Types of Rating Scales in Quantitative Research
After my last post about the shoddy rating scale survey I received from an online retailer, I've received a few questions about the types of rating scales that one can use in quantitative research. So I thought it would be helpful to dive a little deeper into the two types of research scales I touched on in my last post.
If you're not familiar with rating scales, they're a common type of closed-ended survey question used to ask a respondent to assign value to something, such as an object or attribute. There are many different types of scales, but the two most common ones you'll come across are the ordinal and interval rating scales.
The Ordinal Rating Scale
An ordinal scale presents the question response options as an ordered set of categories that can be ranked, but the "distance between the categories [is] unknown.”
What does this mean? Well, we know that 3 is greater than 2, and that the distance between the numbers 3 and 2 is 1. On the other hand, we know that strongly agreeing with something is more significant than somewhat agreeing, but there is no quantifiable distance between the two categories in the latter example.
A common example of an ordinal rating scale is what's known as the Likert scale, which is named after its inventor, psychologist Rensis Likert. This type of scale is usually presented with a statement or set of statements, and the respondent is asked to rate how much they agree or disagree. In execution, ordinal/Likert questions usually look something like this.

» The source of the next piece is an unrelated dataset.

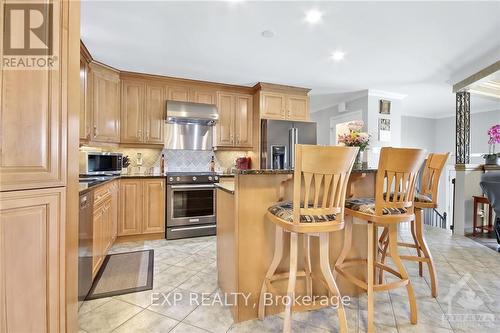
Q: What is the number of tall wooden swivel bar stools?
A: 3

When using an ordinal scale the focus is on the labels (e.g. strongly agree, etc) when it comes to assigning value to the object or attribute. The labels indicate the magnitude of difference between the response categories, so it's essential to use clearly distinct labels. This is why we often see adverbs like very, somewhat, strongly, slightly in ordinal scales as they help provide clear differentiation between the response categories.

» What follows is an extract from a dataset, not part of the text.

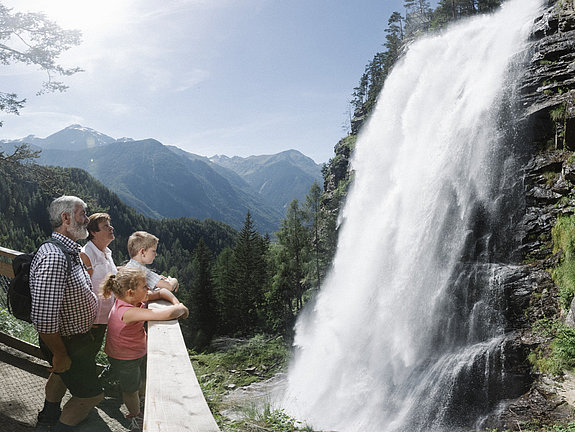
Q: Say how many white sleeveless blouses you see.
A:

Here's an example of an ordinal scale I came across that has relatively poor differentiation between the response categories.
My problem with this scale is that the mid options (i.e. "I will not use" and "I will use") are equally assertive statements that aren't distinct enough from the options at the top and bottom of the scale. Even with the adverb definitely, saying "I will" do something is about as assertive as saying "I definitely will" do something.
What the researcher should have done here is use an adverb to differentiate the mid options. Something like this:
I definitely will not use
I might not use
I might use
I definitely will use
It's also worth taking a moment to address the design of a likert scale. As I mentioned earlier, rating scales allow the respondent to assign value to an object or attribute. But with ordinal scales such as likert, the participant is asked to rate their level of agreement with a statement about the object and/or attribute, rather than rating it directly. Here's a overview of what I mean.
Interestingly enough Likert questions are, in a way, one of the few cases where it's acceptable to use loaded questions in research, as the scale allows the respondent to disagree with the proposition.
When to use it?
Ordinal scales are my default, and I suggest using them more often than interval scales. Since ordinal scales are shorter (usually 4, 5 or 6 points) and descriptive (each interval is labelled), I find respondents have an easier time interpreting the scale and answering these types of questions.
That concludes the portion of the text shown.